American rock band the Pretty Reckless has released five studio albums, one compilation, three extended plays, sixteen singles, seven promotional singles, and twenty music videos. Originally named the Reckless, the band was formed in early 2009, with Taylor Momsen on vocals, Ben Phillips on lead guitar, Mark Damon on bass and Jamie Perkins on drums.

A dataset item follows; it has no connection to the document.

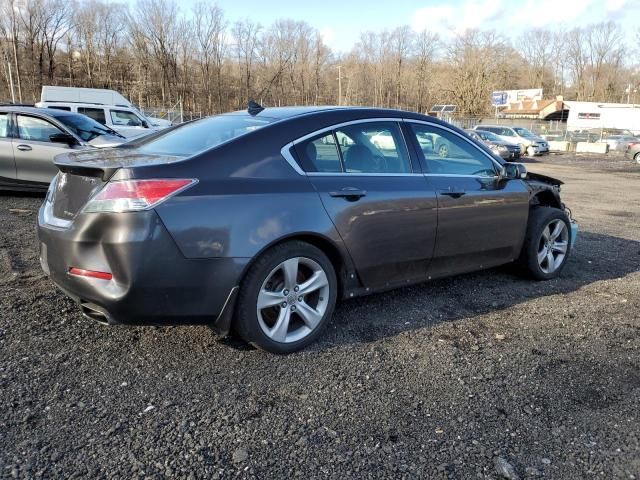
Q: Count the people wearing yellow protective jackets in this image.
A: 0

During 2009, they played some small concerts in New York City and then opened for the Veronicas on their North American tour. Following the end of that tour, Interscope Records signed a record deal with the band. Their debut single, "Make Me Wanna Die", reached the Top 20 of the UK Singles Chart. The song was eventually featured on their debut studio album, Light Me Up, released in August 2010. The album had sold over one million units in combined singles and albums sales as of January 2014. In March 2012, the band released their second extended play, Hit Me Like a Man EP, which included three original tracks.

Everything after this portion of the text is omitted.